ここから本文です

大型3Dプリンタの次世代機種と高機能造形材料3種を発表

MONOist 4/18(火) 10:55配信

 ストラタシス・ジャパンは2017年4月4日、「Production」シリーズの3Dプリンタ「Fortus 900mc」の次世代機種と新たな高機能造形材料を発表した。新材料はFDM(熱溶融積層法)用の炭素繊維充填型「Nylon6」「Nylon12CF」と、PolyJet用材料のゴムライクシリーズ「Agilus30」の3種となる。

【その他の画像】

 Fortus 900mcの次世代機種は、機能プロトタイプや生産パーツ、治工具の作製など、金型を使用せず、3Dデータから直接製品を作るDDMに適したFDM方式を採用。
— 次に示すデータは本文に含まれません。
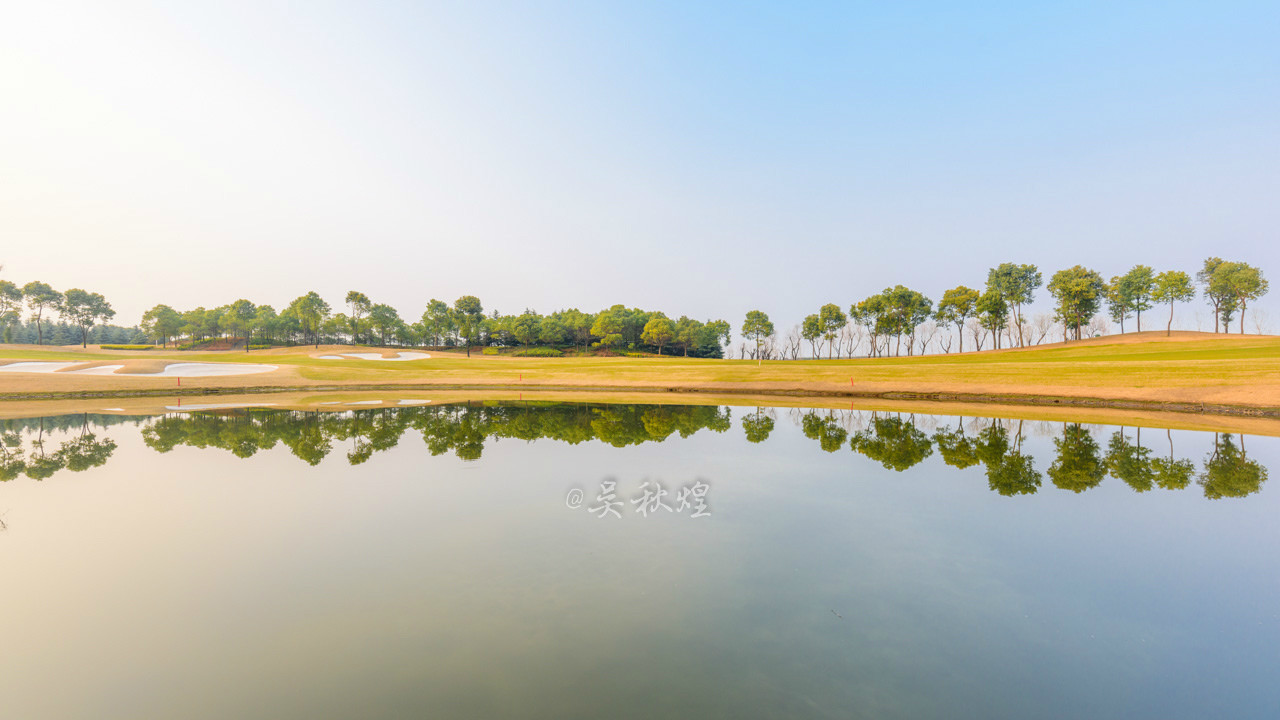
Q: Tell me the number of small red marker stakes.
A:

新材料のNylon 6を使用することで、より強靭な製造工具や耐久性のある機能プロトタイプを作製できる。

 GrabCAD Printソフトウェアに対応し、リモートモニタリング/ジョブスケジューリング/レポートの機能を搭載。造形プロセスのコントロールを強化した。また、生産用3DプリンタへのCADファイルの直接アップロード、内部カメラ搭載による遠隔操作が可能なジョブモニタリング性能の向上、NRTL(アメリカ国家認証試験機関)による標準的な品質保証の追加など、生産性向上やコストの低減に貢献する。

 長時間の連続運転が可能で、ボックスの切り替え時間を最小限に抑える同社の大容量マテリアルボックス「Xtend 500」や、マテリアルの押し出し速度を上げるオプションのアクセラレーションキットを利用することで、短時間で大きいパーツの造形が可能になった。
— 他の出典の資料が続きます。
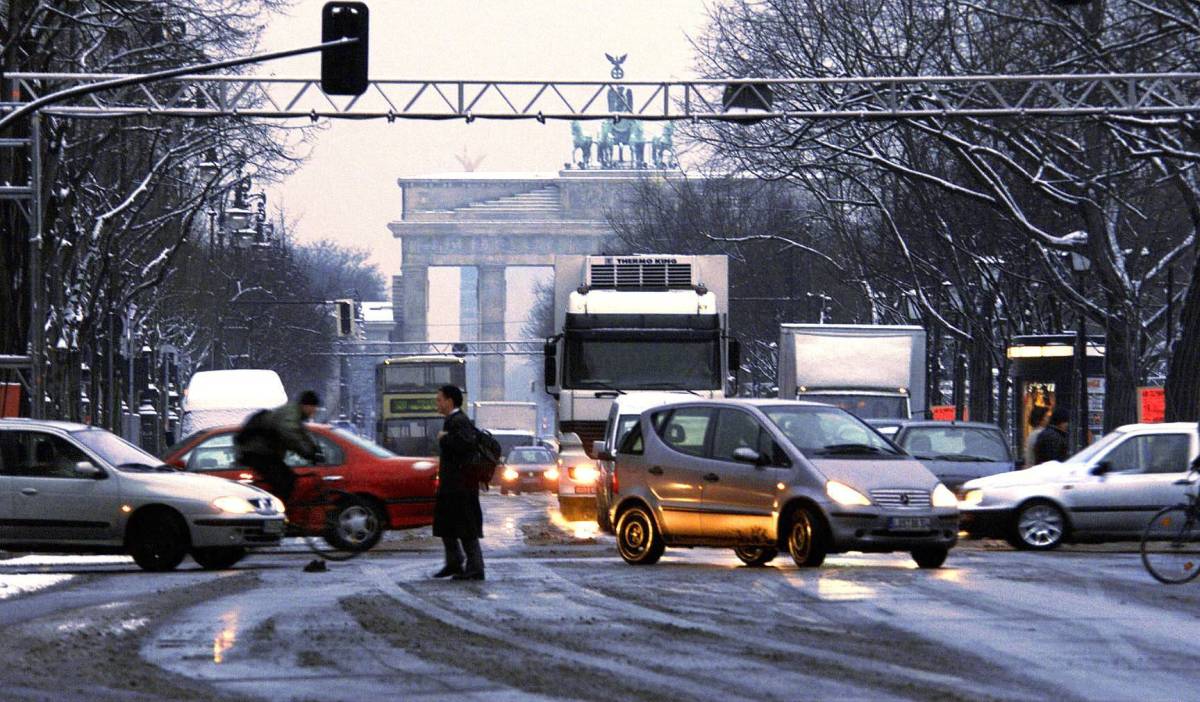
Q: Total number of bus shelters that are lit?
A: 1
 新材料のNylon 6は、FDM方式の熱可塑性プラスチックで、高い引張強度や衝撃強度が要求される機能的プロトタイプ、製造工具、製品パーツの製作に適している。FDM Nylon 12CFは、金属アプリケーションと置き換えが可能な高性能コンポジット材料で、高い剛性対重量比を持つ。チョップドファイバーの炭素繊維を35%含有し、自動車/航空宇宙/産業用製造分野における機能性テストの要件を満たす。ラピッドプロトタイピング、ツーリング、エンドユースパーツなどの造形に適している。

 また、Agilus30は、高い柔軟性と引裂抵抗を備えたゴムライクの造形材料だ。オーバーモールド、リビングヒンジ、ホース、シーリング、ガスケット、ノブ、ハンドルなどの柔軟性の高いパーツやプロトタイプの造形に適しており、高精度で細かいディテールのモデリングを可能にする。さらに、サポート材「SUP706」を使用することで、造形後に3Dプリントしたモデルをクリーニングする時間と工数を削減できる。